26 Haziran 2007

Çok ayıp bi kere..

Daha geçen gün kullanmaya başlamışım gibi arabayı. Fakat saydım 7-8 sene falan olmuş. İlk arabam bir renault flash'tı. Evlendikten bir müddet sonra, yoort az ders vermemişti bana. Ama debriyajı çok yüksekteydi, jigle sorunsalı vardı. Bir türlü yokuşta kaldıramazdım. Az moralim bozulmazdı. Laylaylom diye evden çıkar Vıdıvıdıböhüü diye eve dönerdik. Halbuki karayollarının ehliyet kursunda kullandığım şahinle 30derecelik eğimde iki nokta arasına geri geri parkım bile çok başarılıydı. Moralim sen bozul da bozul. Araba aldık kullanamıyoruz yahu.

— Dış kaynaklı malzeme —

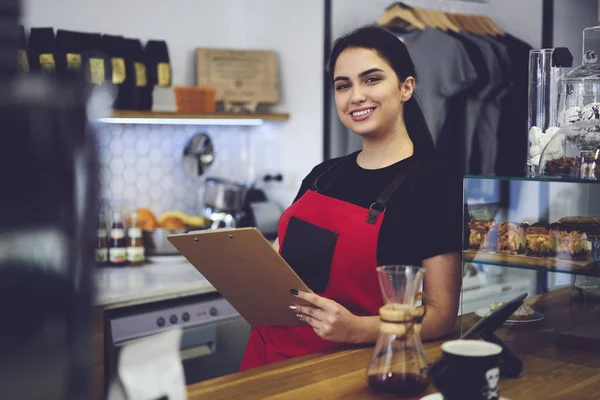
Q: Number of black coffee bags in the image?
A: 7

İkinci arabam sevgiyle yadettiğim ikinci ya da üçüncü el bir nissan ex-saloon'du. Flash'tan sonra cennet gibiydi. Ama bu sefer de trafik dertti bana. Oti kampüsünün içinde bile kullanamazdım. Birgün cesaretimi topladım, 'artık yapacağım' dedim. Ama yine de korkuyorum. O zamanlar birayla sıkıfıkı değiliz. Bir küçük şişenin yarısıyla çakırkeyif olduğum zamanlar. 'Bir iki yudum alıp da çıkayım kampüs içinde yoorda gidiyim' dedim. İki üç yudum aldım. Ne ayıp, asla tavsiye etmiyorum. Güzel güzel gittim, park ettim. Yoordun odasına girdim. Şaşırdı, çok sevindi. Tam o sıradaydı sanırım, bira kokusu aldı. 'Nebbbiiçiim insansın içki mi içtin?' diye haşım haşım haşladı beni. Hala anlatır, ben de artık ifşa edeyim ki kafaya itilip kakılacak bir konu olarak sabitlenmesin. Kirli çamaşırsa, koslaya yatırdım, ne var?

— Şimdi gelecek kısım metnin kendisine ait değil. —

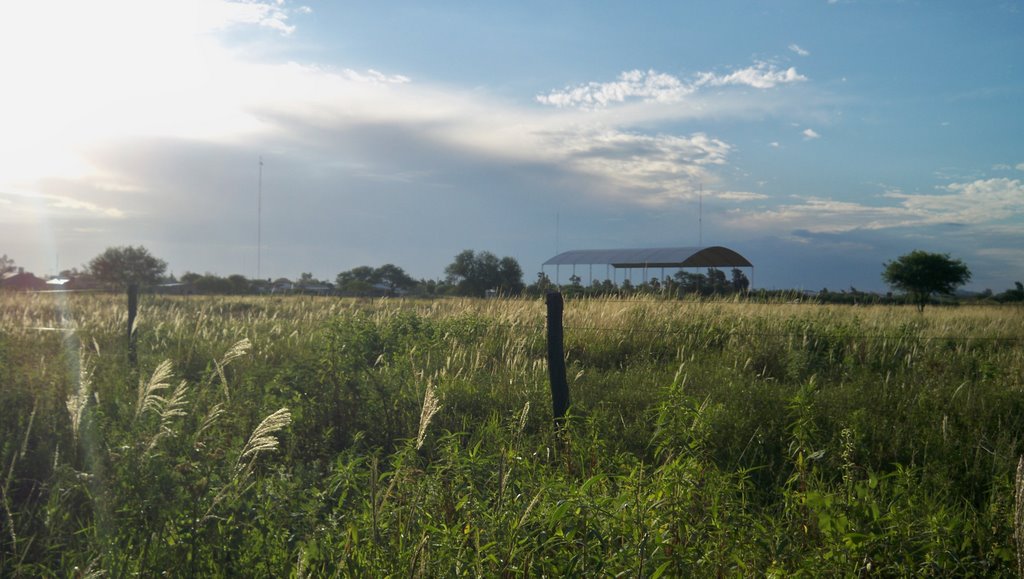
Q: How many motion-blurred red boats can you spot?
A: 0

Üçüncü araba ise, 0 kilometre bir Poloydu. Hiçbir zaman bu hatamı affetmeyeceğim. Polo süper bi arabaydı ilk zamanda. Onunla işte gerçek araba kullanma macerama başlamış oldum. Hem de sıfır sıfır kokuyordu. Bir kitap kokusu, iki yeni araba kokusu. Bayılırım.

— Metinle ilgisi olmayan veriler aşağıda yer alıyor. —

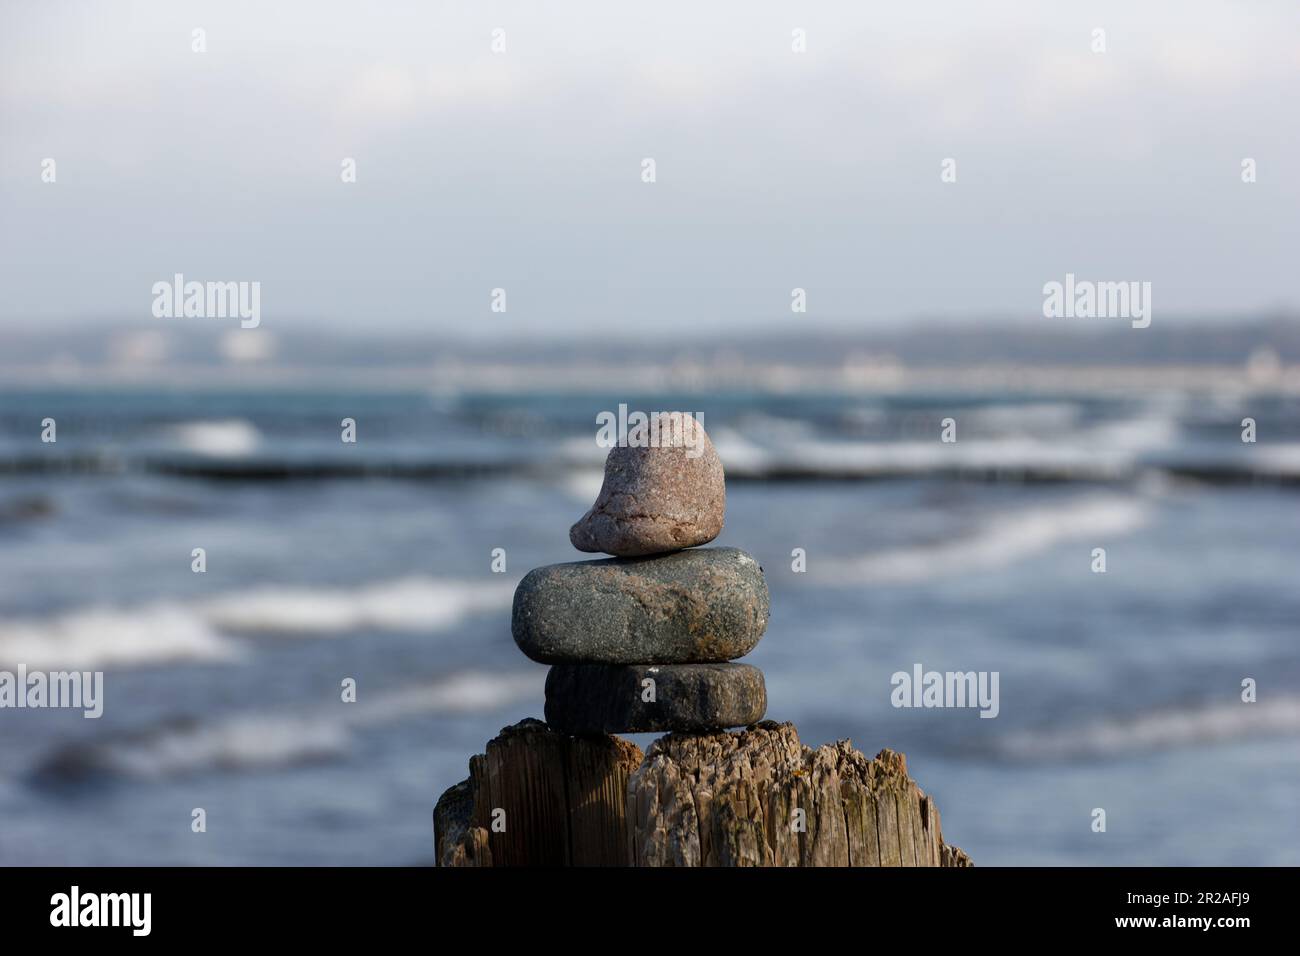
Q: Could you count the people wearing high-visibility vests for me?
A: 0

Tabi Polo bir hataydı. Hepsi olmayabilir ama bana gelen sorunluydu. Daha 2000 km'de falan motor fanı arızası yüzünden yolda kaldık. Sonra da, biraz daha ilerki zamanlarda motor komple değişti. Neymiş, karter kapağı kışın donmuş, triger kayışı kopmuş, sonra da motor ayvalanmış. Hayır yani, ölmüş. Motor değişti. Motor yaaa. 99 senesinin 8 milyarını düşünün. Garantiden ödensin diye amuda kalktım. Oldu, beğendiler kalkışımı amuda...Bilmeyen de bana çok bilmiş çok bilmiş: 'ohaaaa naaptın la triger kayışını nası kopardın, zaten kadından şoför olmaz' diyo. Yahu mümkün mü? Dişimle denesem kopmaz. (çok pis köpek dişi vardır da bende, ayıptır söylemesi.) Sonra bi de bu muhterem, motor soğukken frene kompresör gibi on kere basmazsan tutmaz. Basarsın tutmaz, gömçürürsün park halindeki arabalara.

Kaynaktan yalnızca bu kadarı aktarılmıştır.